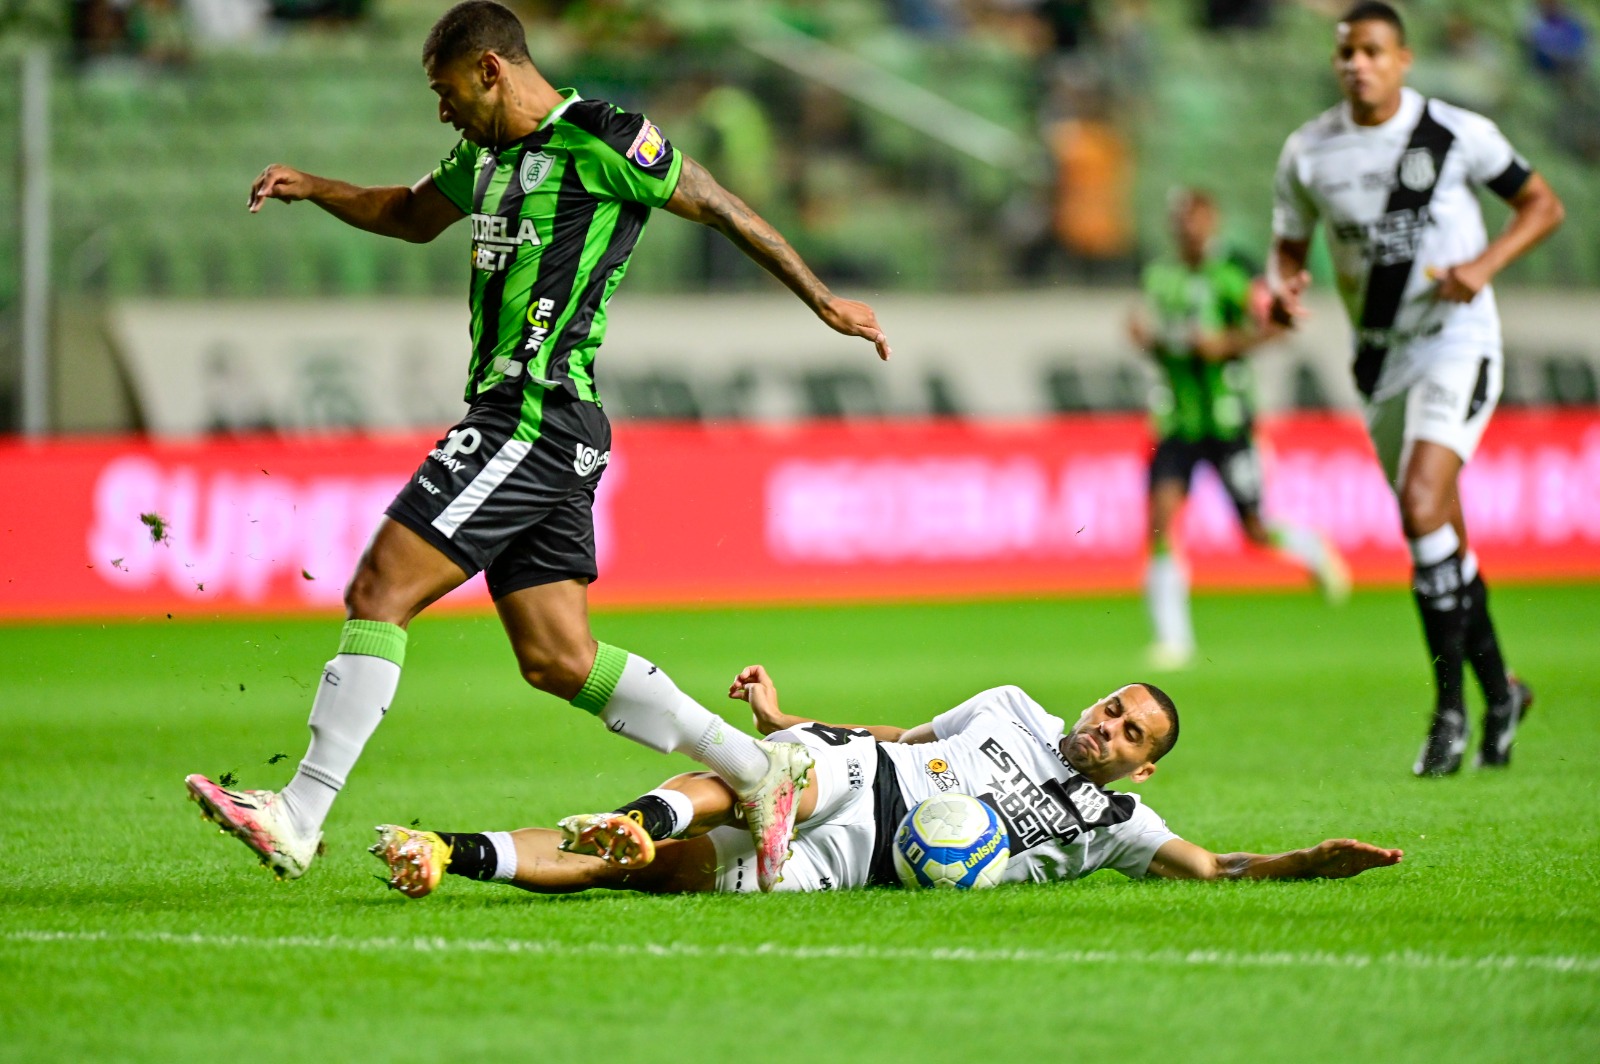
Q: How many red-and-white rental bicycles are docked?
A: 0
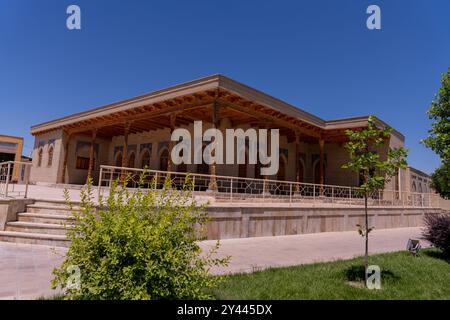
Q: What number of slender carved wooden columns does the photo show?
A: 8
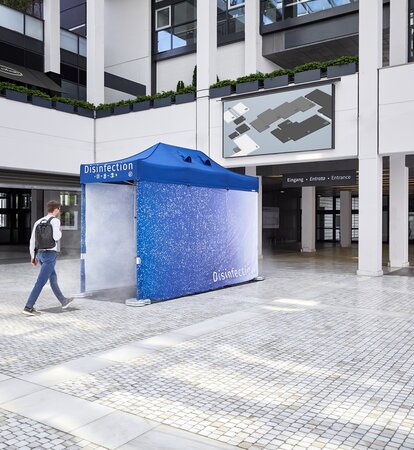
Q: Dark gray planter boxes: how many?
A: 14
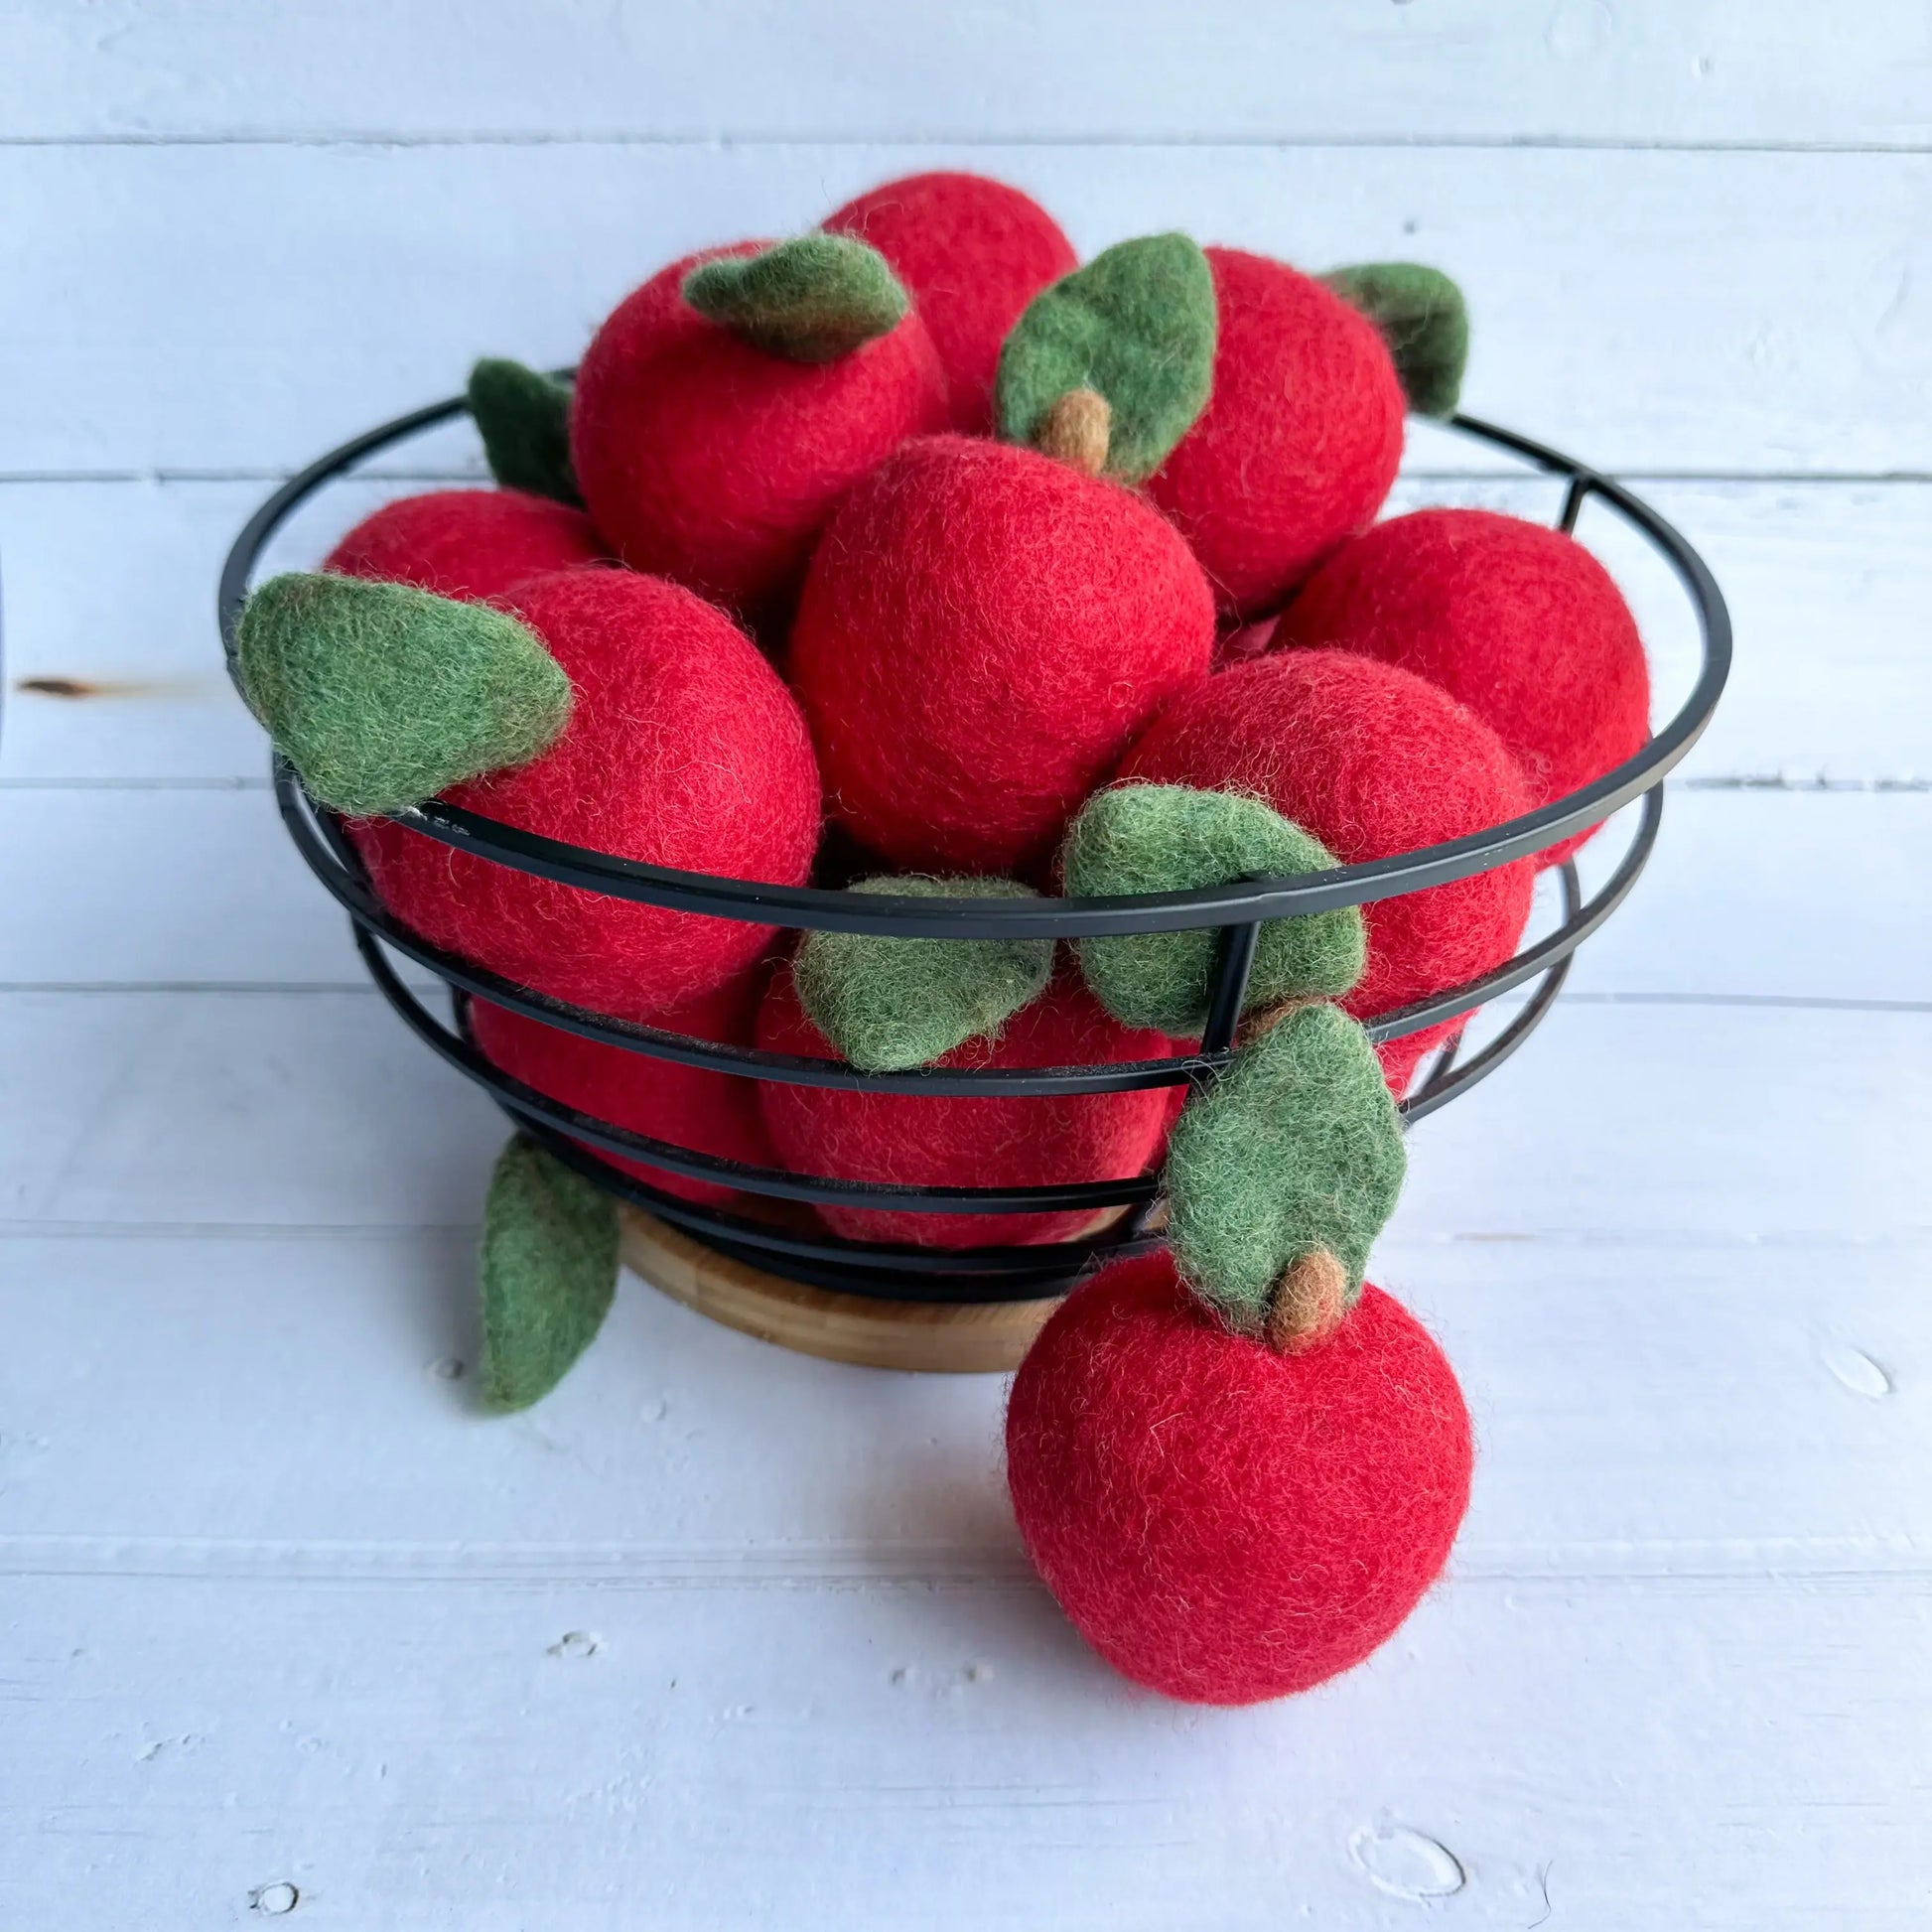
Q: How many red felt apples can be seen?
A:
== == ==
* Task brief *
Search the entries for the word "many", then list each line that holds it.

* Written answer *
Q: How many red-and-white rental bicycles are docked?
Q: Dark gray planter boxes: how many?
Q: How many red felt apples can be seen?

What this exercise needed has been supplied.